The i-value

HPHR Fellow Javaid Sofi

By Javaid Iqbal

Rise of Racist Machines

Machine learning is the application of algorithms and data to make decisions. Machine learning (ML) and artificial intelligence (AI) are used in nearly every industry. They have already become an indispensable part of our lives. Science fiction has become a reality. MIT is starting a new college dedicated to computing with an AI focus costing $1 billion. 

 

Technological companies spend between $20bn and $30bn in 2017 on Artificial Intelligence and Machine learning, with most of the funds going into research and development. They have helped improve cancer screening, fast-tracking drugs discovery simultaneously allowed humans to build self-driving cars. Usage of AI and ML grew by 270% from 2015 to 2019 and will generate $118.6 billion by 2025. 90% of Americans are already using AI products in their everyday lives. AI and ML will play a more critical role, especially now as the world is still engulfed with the effects of Covid-19 and people are working from home. 

 

However, these technologies also have a downside. The same technology that predicts diseases also proliferates systemic racism. For example, self-driving cars are more likely to recognize white pedestrians than Black pedestrians, which results in diminished safety for black and brown people as the technology is more broadly embraced.

 

UnitedHealth’s Optum division was unaware of the biases in the data used to help hospitals on which particular individuals require additional care and management. The system used historical data to calculate which individuals need extra care, and since black patients spent less on healthcare historically, it wrongly assigned black patients the same level of care as healthy white patients.

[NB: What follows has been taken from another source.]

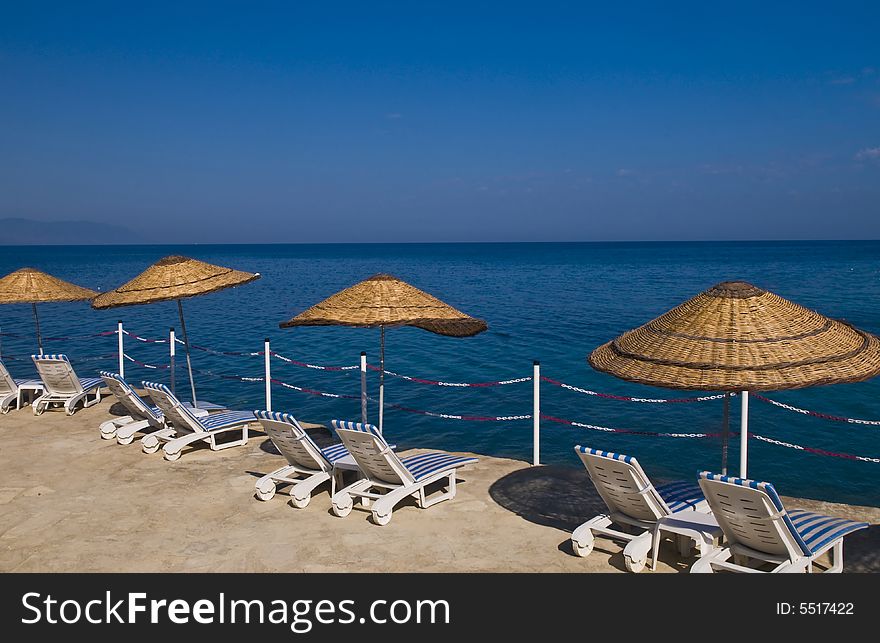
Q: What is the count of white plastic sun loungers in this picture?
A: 8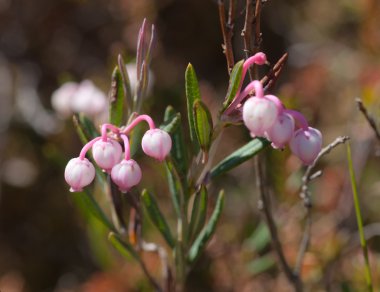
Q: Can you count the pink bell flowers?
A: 7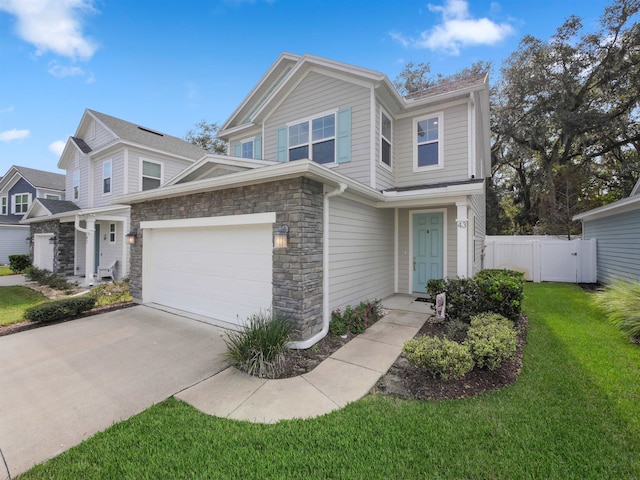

Once the algorithm was revised, it increased black patients receiving care from 17.7% to 46.5%. This algorithm and others like this are used to provide care for 200 million people in the US each year. We need systems that reduce inequalities in health care, not worsen them.

 

 In another incident, a computer program used by US courts was found to be biased against black people. The software would tag black defendants twice as likely to commit a crime compared to white people. Software like these is used every day in US courts by the judges and other officials, thus impacting the final verdict. A black person is twice as likely to be arrested as a white person and five times as likely to be stopped without just cause. A study last year by the (NIST) found evidence of racial bias in almost 200 facial recognition algorithms. 

 

At the same time, Financial software companies have also been exposed to discriminate against Black and Latinx families by charging them higher interest on the mortgage. In addition, a google program labeled several black people as gorillas, and a Microsoft chatbot began uttering anti-Semitic messages after one day on Twitter, which was built on unspecified public data and had an internal learning feature by which a group of people created a bias in the system. 

 

Even automated speech recognition systems have significant racial inequalities, with voice assistants mistaking 35% of black users and only misidentifying 19% of words from white users. An algorithm that was developed by amazon to automate headhunting was biased against female candidates. Over the last ten years, the trends showed an inclination towards male candidates, precisely what the software did. It continued the same bias that Amazon was trying to reduce.

 

According to Mozilla’s 2020 internet health report, around 80% of employees at Facebook, Apple, Google, and Microsoft are men. Having a more diverse team produces more diverse training data sets that represent society more accurately. Organizations need to invest more in diversifying AI and ML fields financially. Diverse groups are more likely to spot bias and work with communities that will be affected by them.

 

Researchers are now using many techniques to ensure AI systems process data in advance and later change the algorithm’s decision. Another method they use is “counterfactual fairness,” which ensures that an algorithm’s decision is inconsistent with the world where sensitive characteristics such as gender or race were changed. This approach can help alleviate some biases, but more needs to be done by big tech. 

 

Systems that do not provide ideal services to people of a specific gender or race are known as cognitive AI bias. Models and algorithms do what they are trained to do; find a pattern in data. Most engineers prefer to use open-source datasets, as making datasets requires lots of money and time. However, these data sets do not represent all communities and can include biased human decisions that mirror historical inequalities. For example, if a dataset were trained only on white people or men, it would have biases against black people or other genders. Algorithms trained to detect Skin-cancer are mainly trained on light-skinned people and are worse at identifying skin cancer affecting darker skin.

 

 AI is not a perfect system, and if left unchecked, it will perpetuate the biases and the very same people that many people claim it will benefit. Algorithms are created to detect patterns in data using only a top-down approach. These systems are gradually becoming reliant on deep learning, a type of ML system that has reached a phase of effectiveness for specific problems. These systems are dependent on data with no logic presented as part of their output. AI is not able to explain how it has reached that particular conclusion.

 

If we are not careful while making these systems, we risk automating the same biases these systems are designed to eliminate. For example, software initially designed to predict areas where crime might occur can also result in over-policing of these areas.